### Data for this exercise
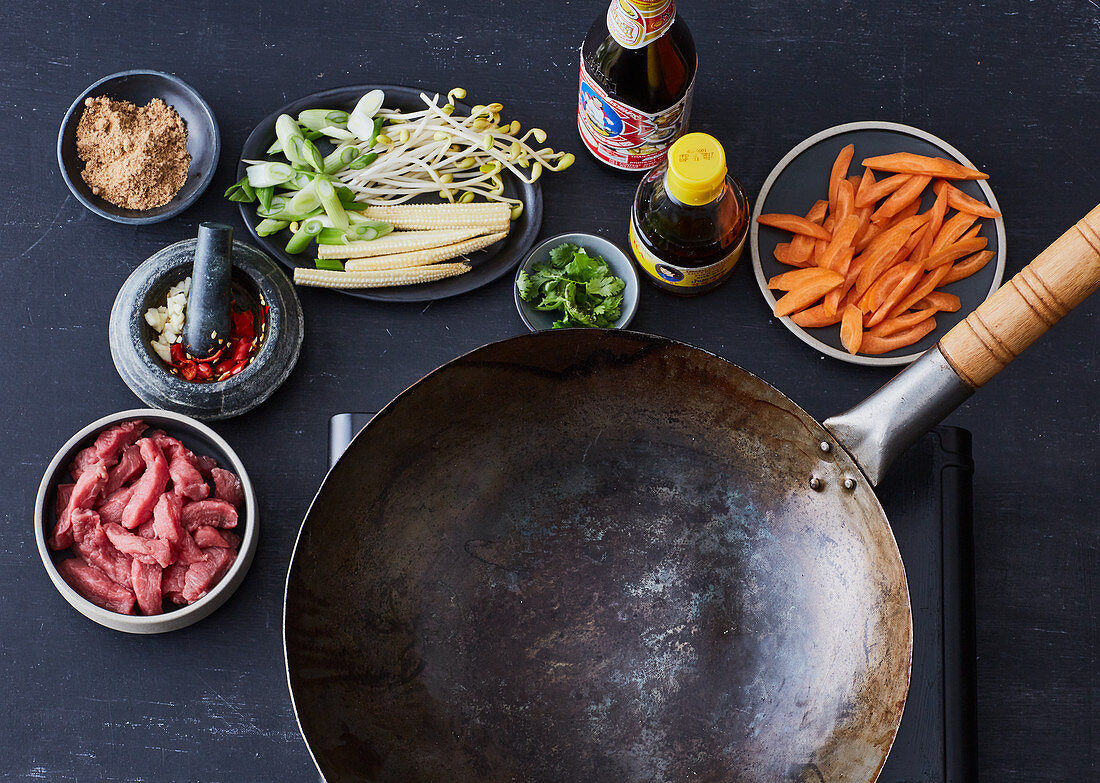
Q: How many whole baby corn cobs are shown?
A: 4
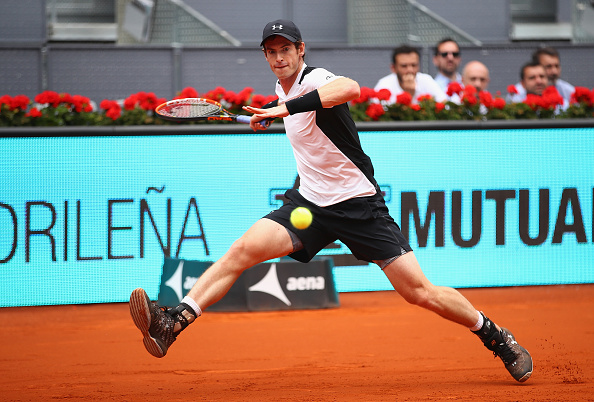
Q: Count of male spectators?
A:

==

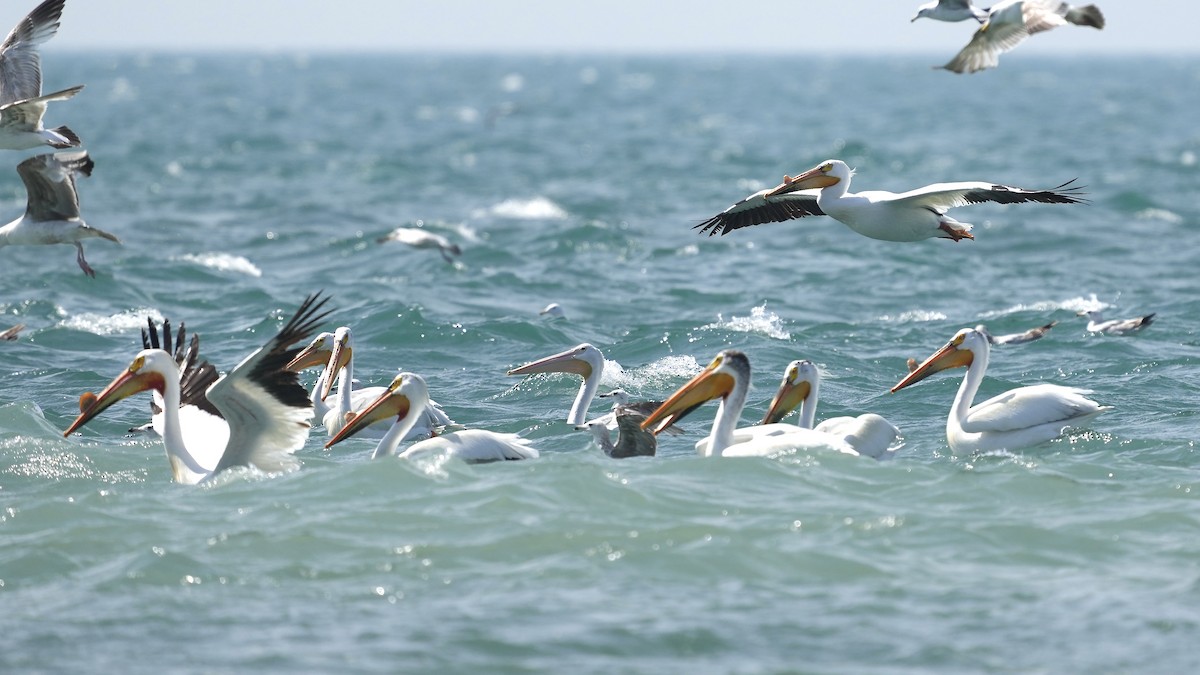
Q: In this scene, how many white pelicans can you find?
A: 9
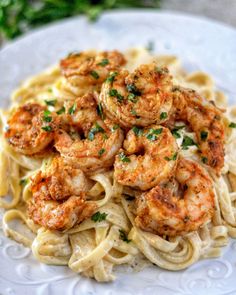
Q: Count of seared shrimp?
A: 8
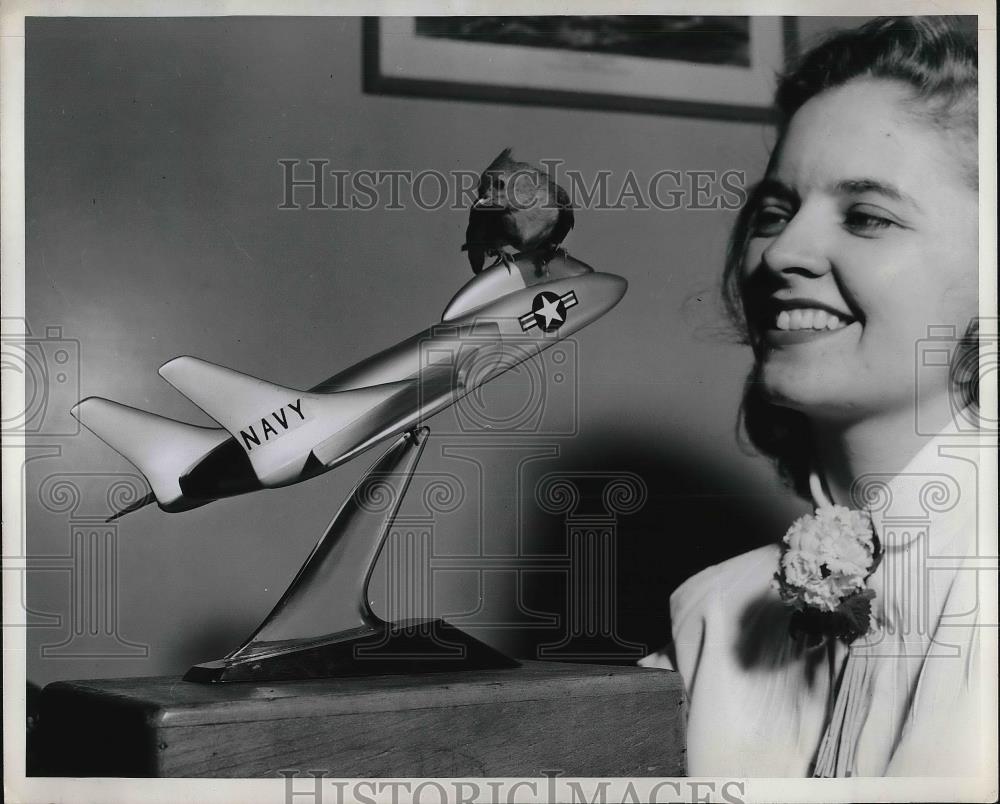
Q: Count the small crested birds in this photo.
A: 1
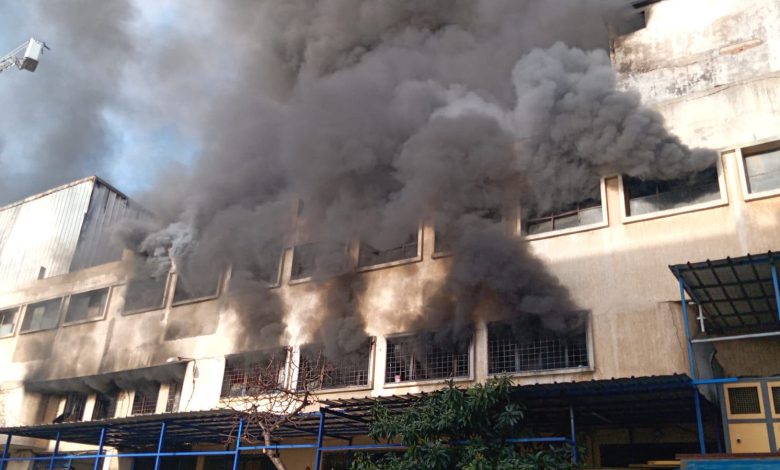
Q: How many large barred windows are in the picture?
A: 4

* * *

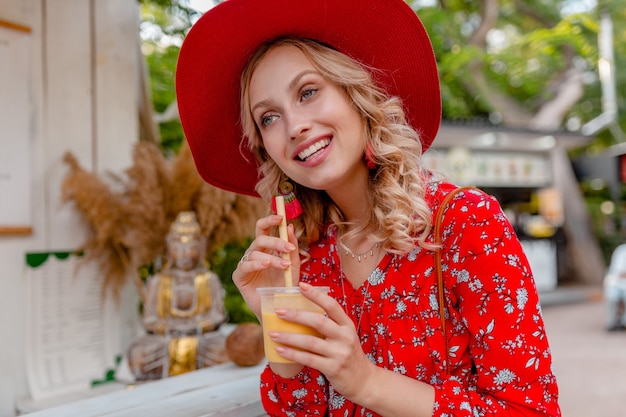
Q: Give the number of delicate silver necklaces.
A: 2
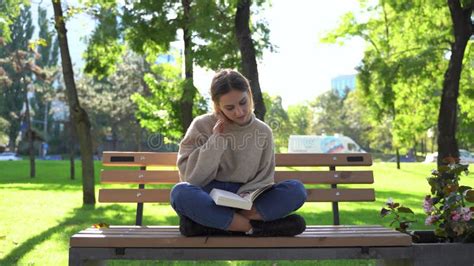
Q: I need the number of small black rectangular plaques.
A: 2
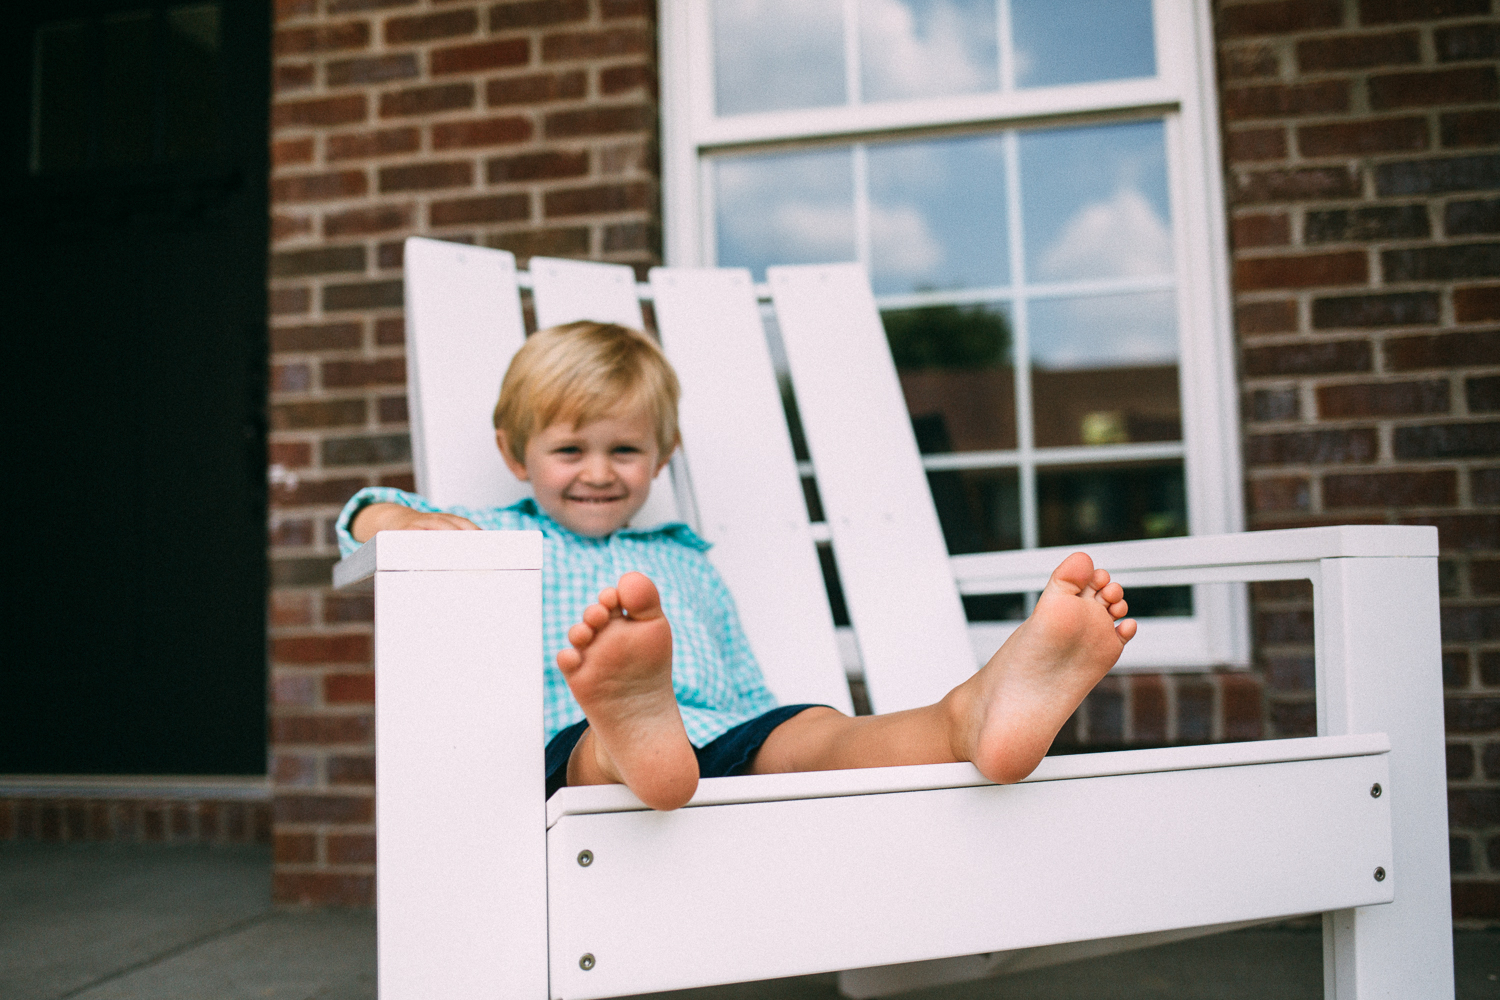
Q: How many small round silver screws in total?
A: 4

### Work request
Above are several records. Count the lines among them that contain "small" and give only the total.

### Written response
3